Because the statute database is maintained primarily for legislative drafting purposes, statutory changes are sometimes included in the statute database before they take effect. If the source note at the end of a Section of the statutes includes a Public Act that has not yet taken effect, the version of the law that is currently in effect may have already been removed from the database and you should refer to that Public Act to see the changes made to the current law.


( )

210 ILCS 170/1

    (210 ILCS 170/1)
    Sec. 1. Short title. This Act may be cited as the Birth Center Licensing Act.
(Source: P.A. 102-518, eff. 8-20-21.)

210 ILCS 170/5

    (210 ILCS 170/5)
    Sec. 5. Definitions. In this Act:
    "Birth center" means a designated site, other than a hospital:
        (1) in which births are planned to occur following a
    
normal, uncomplicated, and low-risk pregnancy;
        (2) that is not the pregnant person's usual place of
    
residence;
        (3) that is dedicated to serving the
    
childbirth-related needs of pregnant persons and their newborns, and has no more than 10 beds;
        (4) that offers prenatal care and community education
    
services and coordinates these services with other health care services available in the community; and
        (5) that does not provide general anesthesia or
    
surgery.
    "Certified nurse midwife" means an advanced practice registered nurse licensed in Illinois under the Nurse Practice Act with full practice authority or who is delegated such authority as part of a written collaborative agreement with a physician who is associated with the birthing center or who has privileges at a nearby birthing hospital.
    "Department" means the Illinois Department of Public Health.
    "Hospital" does not include places where pregnant females are received, cared for, or treated during delivery if it is in a licensed birth center, nor include any facility required to be licensed as a birth center.
    "Licensed certified professional midwife" means a person who has successfully met the requirements under Section 45 of the Licensed Certified Professional Midwife Practice Act and holds an active license to practice as a licensed certified professional midwife in Illinois.
    "Physician" means a physician licensed to practice medicine in all its branches in Illinois.
(Source: P.A. 102-518, eff. 8-20-21; 102-964, eff. 1-1-23; 102-1117, eff. 1-13-23.)

210 ILCS 170/10

    (210 ILCS 170/10)
    Sec. 10. License required. Except as provided by this Act, no person shall open, manage, conduct, offer, maintain, or advertise as a birth center without a valid license issued by the Department. All birth centers in existence as of the effective date of this Act shall obtain a valid license to operate within 2 years after the adoption of rules by the Department to implement this Act under Section 60.
(Source: P.A. 102-518, eff. 8-20-21.)

210 ILCS 170/15

    (210 ILCS 170/15)
    Sec. 15. Issuance and renewal of license.
    (a) An applicant for a license under this Act shall submit an application on forms prescribed by the Department. Each application shall be accompanied by a nonrefundable license fee, as established by rule by the Department under Section 60.
    (b) The Department may grant a temporary initial license to an applicant. A temporary initial license expires on the earlier of the date the Department denies the license or the date 6 months after the temporary initial license was issued.
    (c) The Department shall issue a license under this Act if, after application, inspection, and investigation, it finds the applicant meets the requirements of this Act and the rules and standards adopted pursuant to this Act.
    (d) A license is renewable every year upon submission of: (i) the renewal application and fee and (ii) a report on a form prescribed by the Department that includes information related to quality of care at a birth center.
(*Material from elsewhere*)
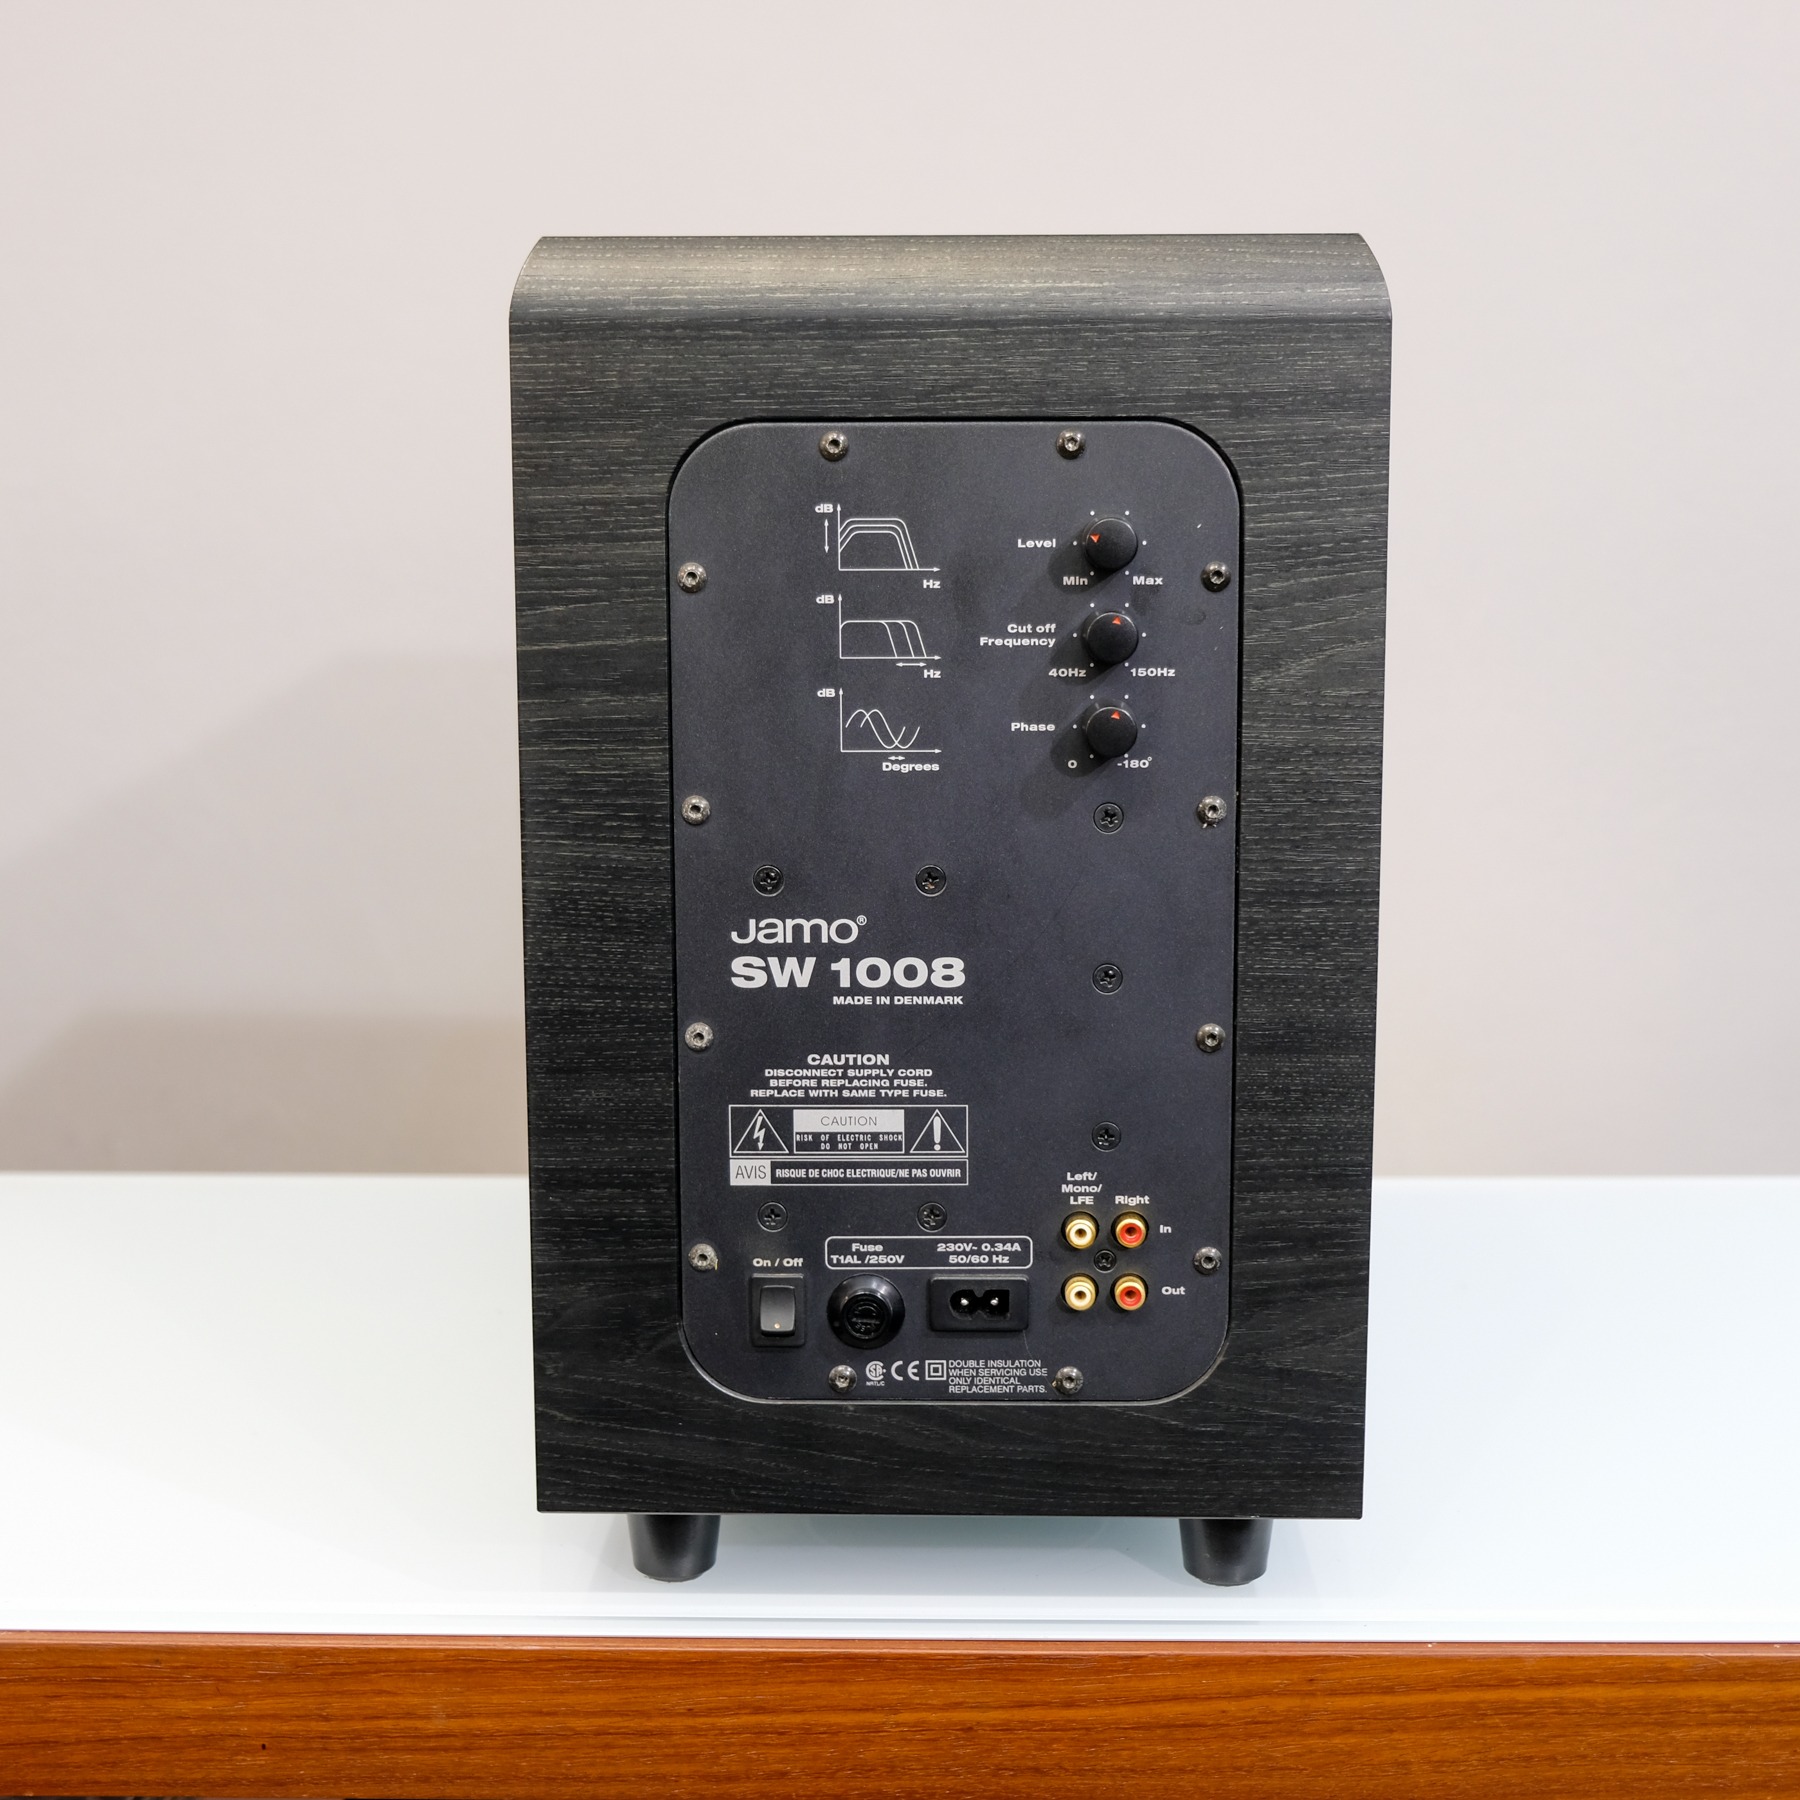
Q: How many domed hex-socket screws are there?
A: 12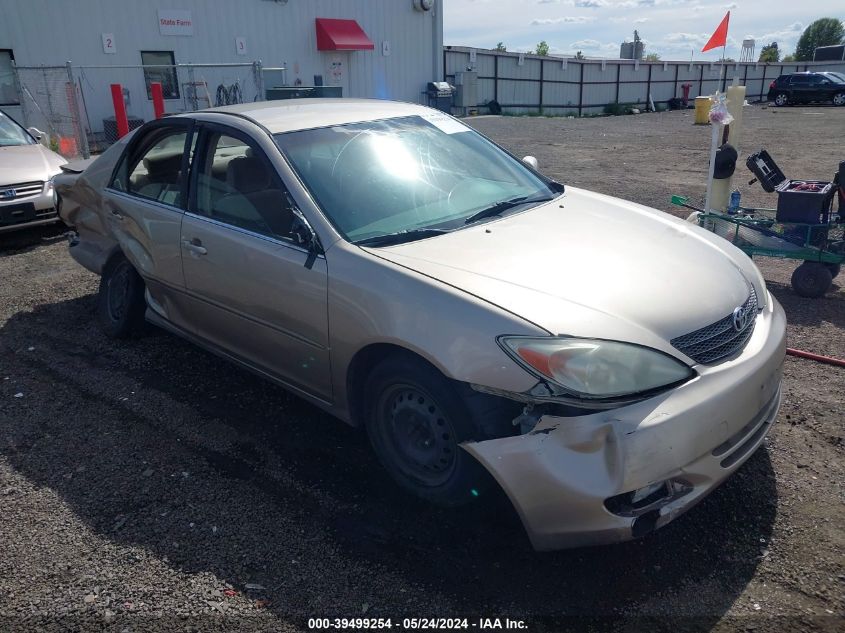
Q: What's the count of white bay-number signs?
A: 3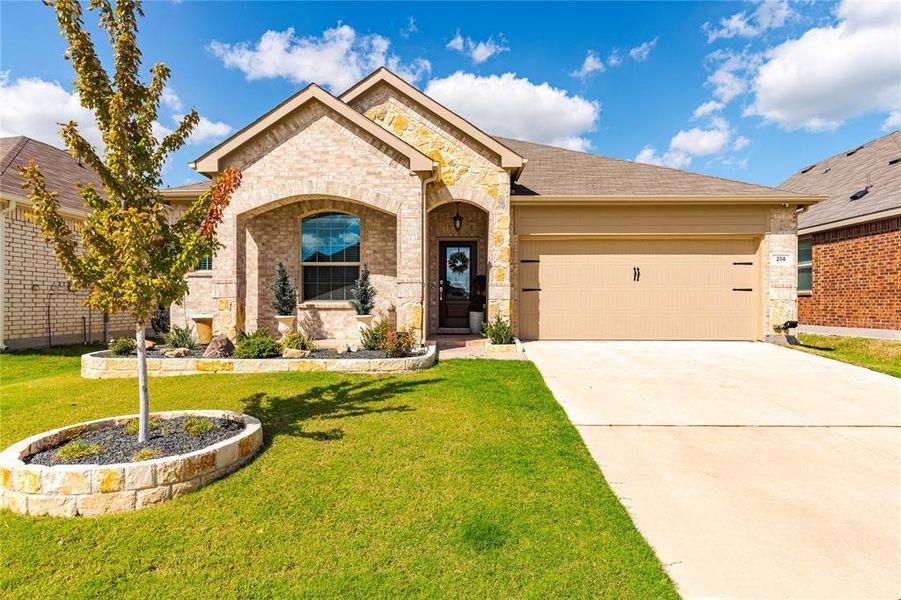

The report must be in the form and documented by evidence as required by the Department by rule under Section 60.
(Source: P.A. 102-518, eff. 8-20-21.)

210 ILCS 170/17

    (210 ILCS 170/17)
    Sec. 17. Certificate of need; licenses.
    (a) A birth center shall obtain a certificate of need from the Health Facilities and Services Review Board under the Health Facilities Planning Act before receiving a license by the Department under this Act.
    (b) If, after obtaining an initial certificate of need under subsection (a), a birth center seeks to increase the bed capacity of the birth center, the birth center must obtain a certificate of need from the Health Facilities and Services Review Board before increasing the bed capacity.
    (c) A birth center in a medically underserved area, as determined by the U.S. Department of Health and Human Services, shall receive priority in obtaining a certificate of need under this Section.
(Source: P.A. 102-518, eff. 8-20-21.)

210 ILCS 170/20

    (210 ILCS 170/20)
    Sec. 20. Linkages.
    (a) A birth center shall link and integrate its services with at least one birthing hospital with a minimum of a Level 1 perinatal designation.
    (b) A birth center shall have an established agreement with a nearby receiving birthing hospital with policies and procedures for timely transfer of maternal and neonatal patients. The agreement shall include a determination of maternal and neonatal conditions necessitating consultation and referral. This should include plans for communication with the receiving hospital before and after transfer.
(Source: P.A. 102-518, eff. 8-20-21.)

210 ILCS 170/25

    (210 ILCS 170/25)
    Sec. 25. Staffing.
    (a) A birth center shall have a clinical director, who may be:
        (1) a physician who is either certified or eligible
    
for certification by the American College of Obstetricians and Gynecologists or the American Board of Osteopathic Obstetricians and Gynecologists or has hospital obstetrical privileges; or
        (2) a certified nurse midwife.
    (b) The clinical director shall be responsible for:
        (1) the development of policies and procedures for
    
services as provided by Department rules;
        (2) coordinating the clinical staff and overall
    
provision of patient care;
        (3) developing and approving policies defining the
    
criteria to determine which pregnancies are accepted as normal, uncomplicated, and low-risk; and
        (4) developing and approving policing regarding the
    
anesthesia services available at the center.
    (c) An obstetrician, family practitioner, certified nurse midwife, or licensed certified professional midwife shall attend each person in labor from the time of admission through birth and throughout the immediate postpartum period. Attendance may be delegated only to another physician, a certified nurse midwife, or a licensed certified professional midwife.
    (d) A second staff person shall be present at each birth who:
        (1) is licensed or certified in Illinois in a
    
health-related field and under the supervision of a physician, a certified nurse midwife, or a licensed certified professional midwife who is in attendance;
        (2) has specialized training in labor and delivery
    
techniques and care of newborns; and
        (3) receives planned and ongoing training as needed
    
to perform assigned duties effectively.
(Source: P.A. 102-518, eff. 8-20-21; 102-964, eff. 1-1-23.)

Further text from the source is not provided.